Le président de MR, Georges-Louis Bouchez, avait déjà laissé entendre dimanche après-midi qu’un accord avec Engie était imminent. L’objectif était en fait de parvenir à un accord avant le 31 décembre, mais ce délai s’est avéré trop court. Après le Nouvel An, les réunions intensives se sont poursuivies tout au long de la semaine.
Un accord fraîchement accueilli par l’opposition
Les partis d’opposition ont jugé sévèrement l’accord annoncé lundi entre le gouvernement fédéral et le groupe énergétique français Engie sur les principes qui présideront à la prolongation des réacteurs nucléaires de Tihange 3 et Doel 4, les plus récents du parc nucléaire belge.
“Un accord nucléaire a minima qui va coûter un maximum et qui n’offre que peu de perspectives“, ont dénoncé, dès l’annonce de l’accord, Les Engagés. Ils saluent toutefois dans un communiqué la décision de prolongation des centrales nucléaires, en affirmant avoir “été les premiers à réclamer cette prolongation, convaincus que l’énergie nucléaire reste indispensable dans le mix énergétique”. Sans avoir pu lire le document intégral de l’accord et se basant sur les rares éléments divulgués, Les Engagés estiment que trois points sont particulièrement inquiétants. D’abord les montants qui sont en jeu “et qui va payer”, ensuite la possibilité d’un “trou noir” lors des hivers de 2025 à 2027 et le risque évident de blackout faute de production nucléaire et enfin “pourquoi seulement deux réacteurs uniquement pour 10 ans ?”.

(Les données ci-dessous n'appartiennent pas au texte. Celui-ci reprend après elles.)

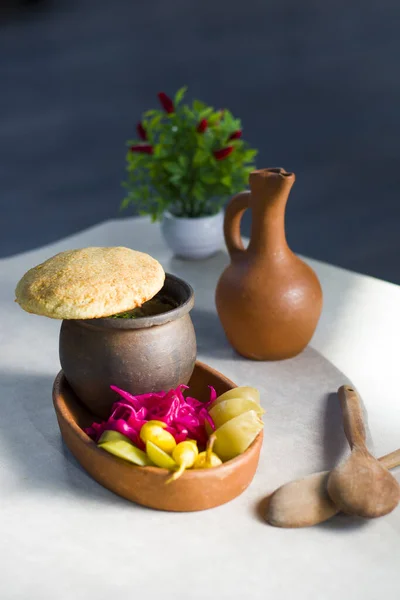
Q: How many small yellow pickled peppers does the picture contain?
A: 3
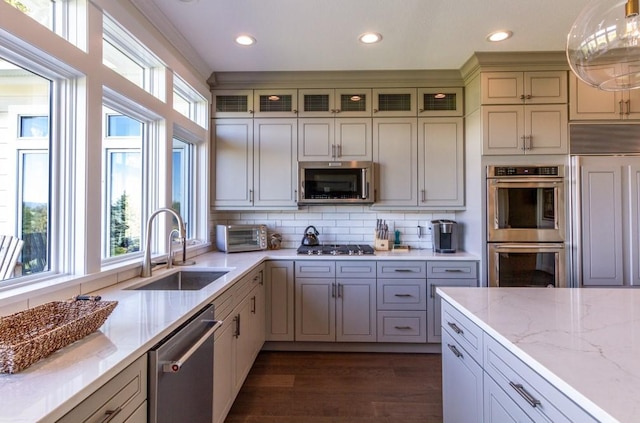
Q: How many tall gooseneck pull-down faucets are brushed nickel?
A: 1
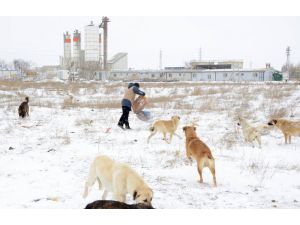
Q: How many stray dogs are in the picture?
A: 7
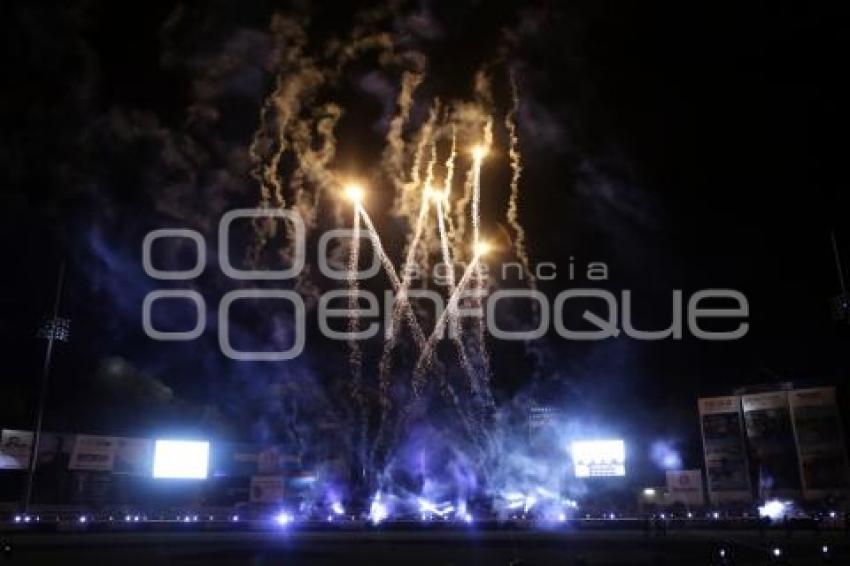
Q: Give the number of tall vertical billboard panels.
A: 3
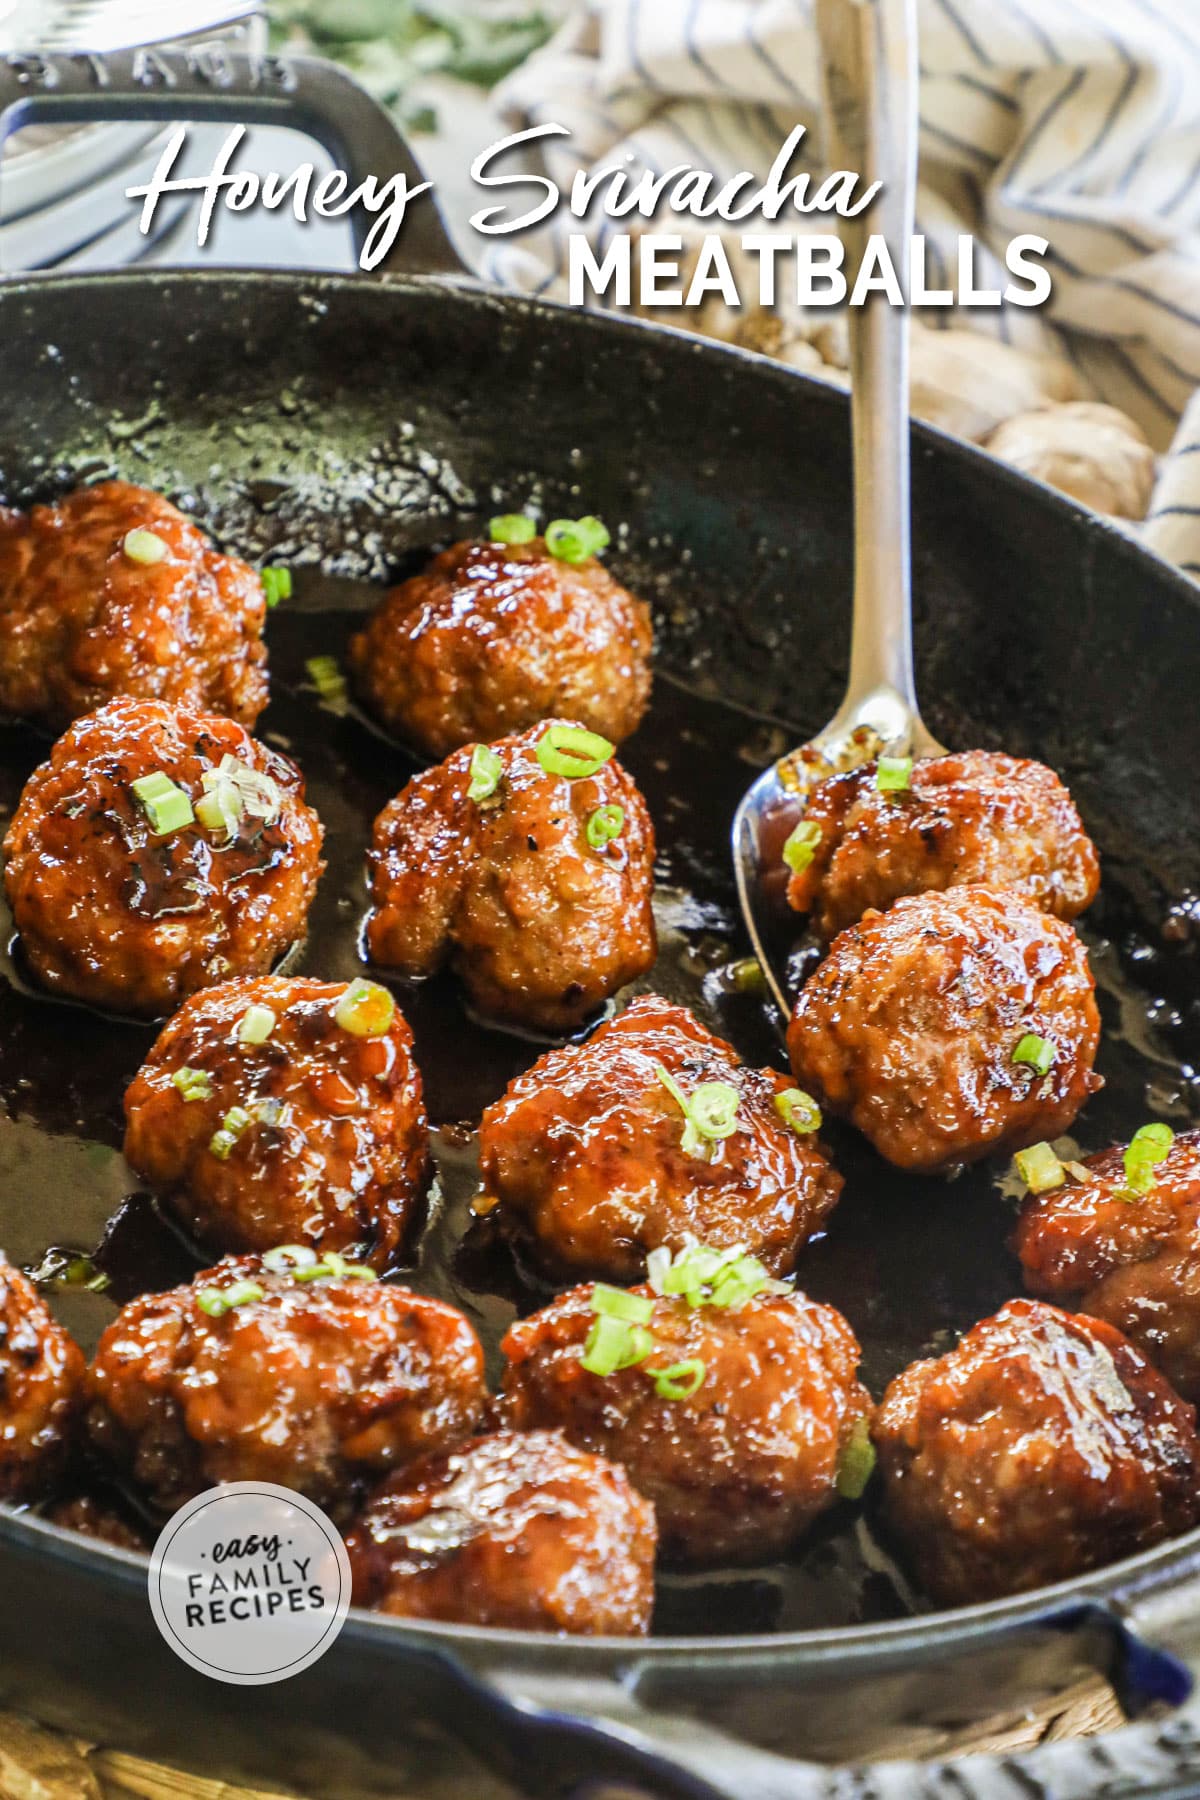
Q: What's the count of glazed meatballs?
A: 14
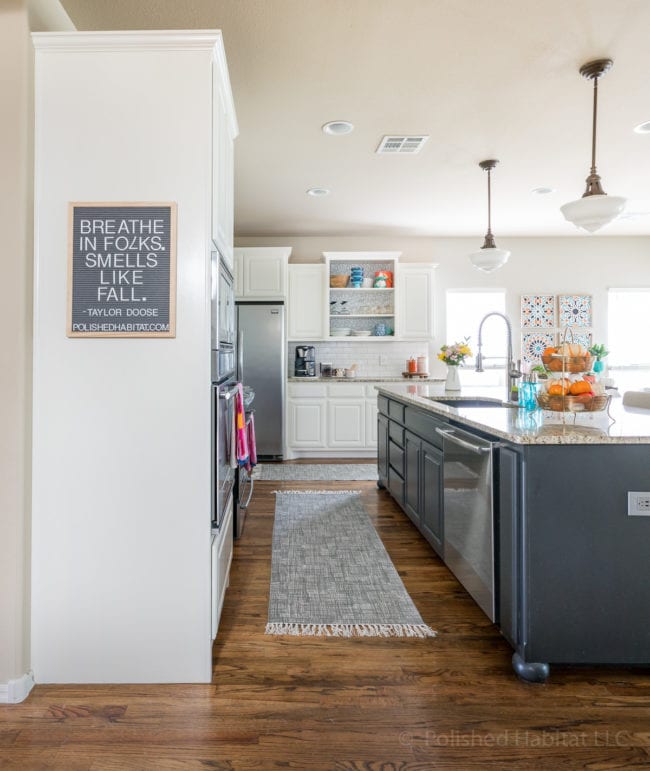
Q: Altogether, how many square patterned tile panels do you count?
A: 4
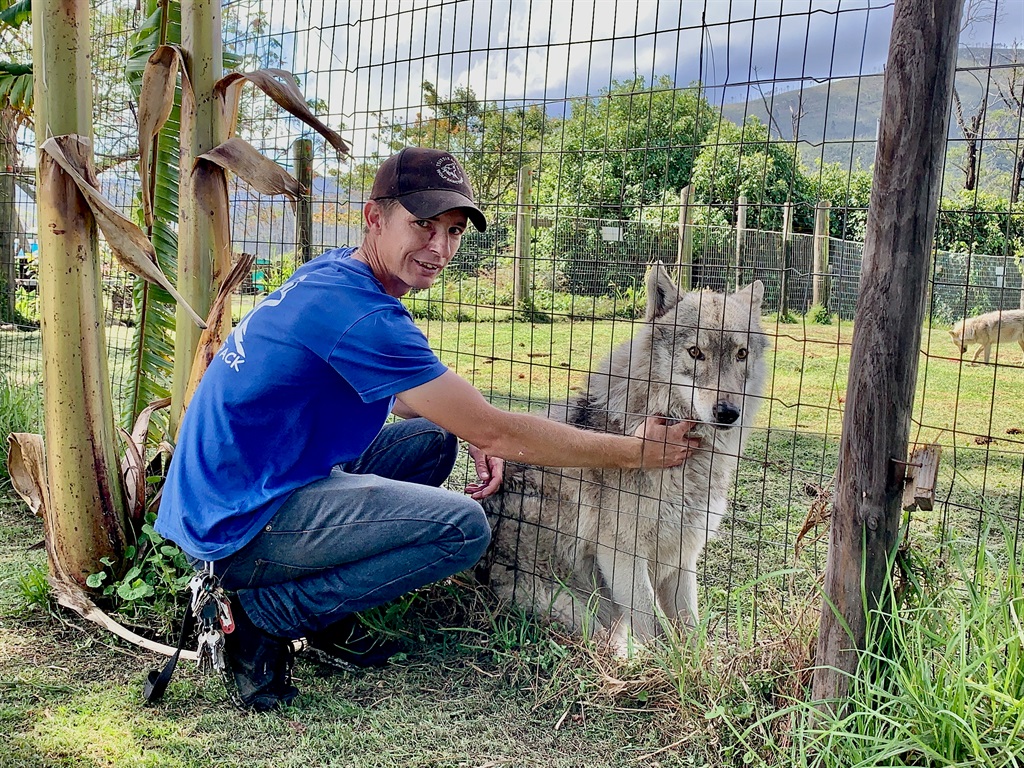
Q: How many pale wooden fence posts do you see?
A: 5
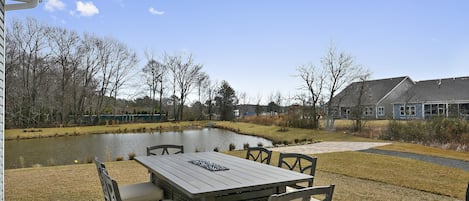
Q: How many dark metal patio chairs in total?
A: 6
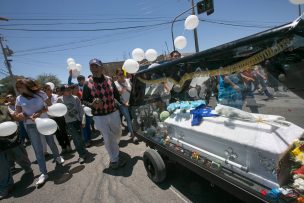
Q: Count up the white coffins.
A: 1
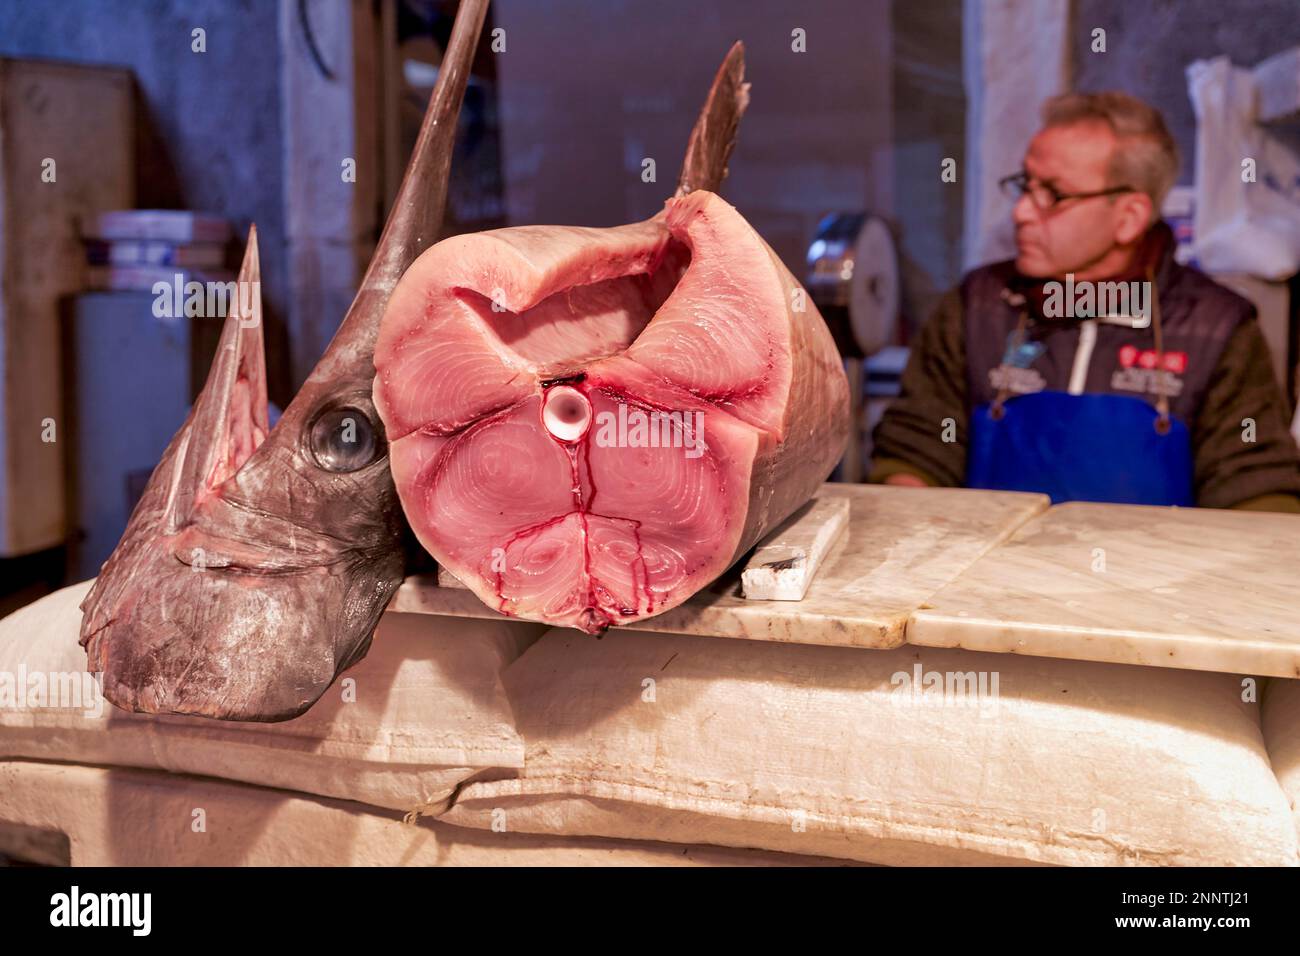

Du côté de la N-VA, le principal parti d’opposition en Flandre, le député Bert Wollants a affirmé que l’accord entre le gouvernement fédéral et Engie “n’en était pas un” mais continuait à faire planer l’incertitude sur l’approvisionnement en électricité alors que la discussion sur l’aspect financier n’a pas encore eu lieu. “Il ne s’agit que de prolonger la durée de vie de deux réacteurs, peut-être à partir de 2026, et d’une participation de 50 % du gouvernement fédéral dans ces réacteurs. Cela dépend d’une étude dans les prochaines semaines sur les coûts liés au traitement des déchets nucléaires. Ce n’est que lorsque ceux-ci seront clairs que les Français signeront définitivement. L’incertitude sur notre approvisionnement énergétique va donc continuer à s’éterniser et la discussion sur les montants reste à venir”, a déclaré lundi soir le spécialiste de la N-VA pour les questions d’énergie. Le Vlaams Belang a lui aussi émis de sérieuses réserves sur l’accord. “Ce maigre accord ne parvient pas à garantir suffisamment notre approvisionnement énergétique”, a déclaré son député Reccino Van Lommel. “De plus, ce n’est qu’un accord partiel et la patate chaude autour de la facture des déchets sera poussée plus loin”, a ajouté l’élu d’extrême droite.